Bush, Blair and Aznar, in their different ways, have used terrorism for their own political purposes. It is perhaps excessively conspiratorial to suggest that Bush used 9/11 to pursue the interests of the military-industrial complex and the neo-conservative agenda. But undoubtedly, the attacks that day turned him into a war president and gave him the popular support he had lacked before.
More recently, Bush has played on that moment and used 11 September in advertisements to support his campaign for election (not re-election because he was never elected in the first place). Blair made his Sedgefield speech in an attempt to draw a veil over the debate about why we went to war in Iraq and (unsuccessfully) to reignite our faith in his moral integrity. And Aznars government tried to project the Madrid explosions as the work of ETA.
The Spanish people have shown considerable sophistication. They have seen through these tactics. It would in principle have been easy for them instinctively to rally round their government. They preferred a harder and more thoughtful path.
What is needed now is modesty on the part of politicians. We do not want to be told that they know what to do and have the problem in hand. We know that the threat of terrorism is very real, very complex and very difficult to contain. What is needed is a broad popular discussion about how to deal with terrorism. We have to do the intelligence and policing work. But we also need to understand what attracts young people to the al-Qaida cause.

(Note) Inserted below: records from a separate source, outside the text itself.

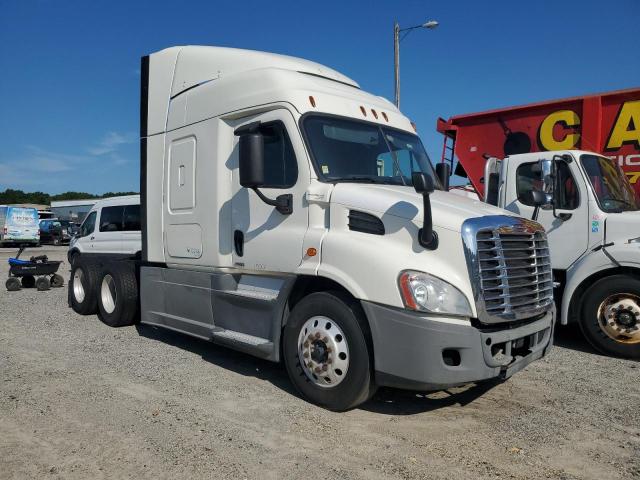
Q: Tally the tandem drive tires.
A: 2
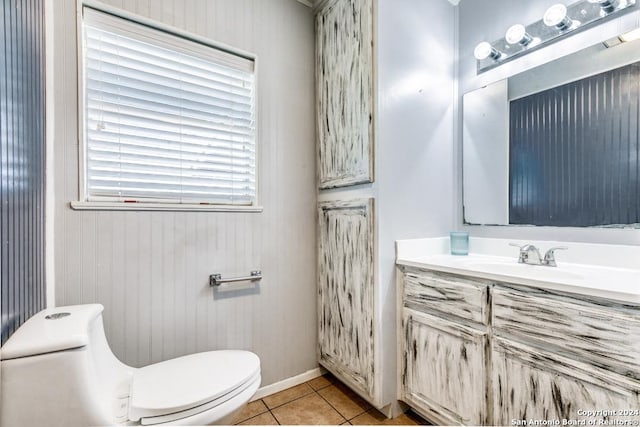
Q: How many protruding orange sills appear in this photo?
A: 0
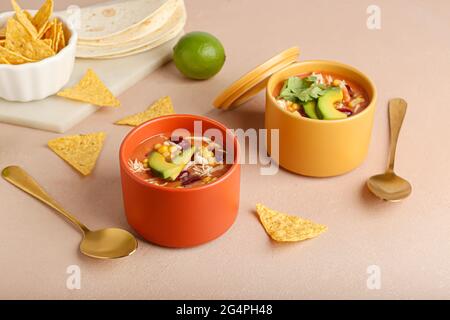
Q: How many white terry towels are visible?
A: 0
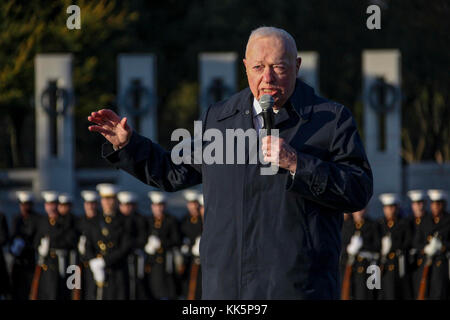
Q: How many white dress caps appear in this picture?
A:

Al-Qaida is no longer an organisation. It is an idea, which connects a loose network of self-organised groups to be found all over the world, including, and especially, here in Europe. We need to engage in a far-reaching debate among ourselves, and especially among young people, about what is wrong with the world, why so many feel disillusioned and disenfranchised, and why some may seek such drastic nihilistic forms of action. And we need this discussion to be taken seriously. It should not be another consultation, another big conversation, another cosmetic attempt to tell us that our politicians are listening. This is for real and we need to use all the knowledge and reason at our disposal.
The way terrorism is being fought is wrong. Each day there seems to be a new example. The treatment of the recently-released British prisoners at Guantanamo bay cannot be justified in terms of the war on terror any more than can the bombing of civilians. Such violations must not be brushed aside or ignored if we are to start to deal with the underlying causes of terrorism. To do so risks increasing the political marginalisation felt so keenly by those who opposed the war and checking the public mobilisation and deliberation that is essential if we are to deal with terrorism from its roots.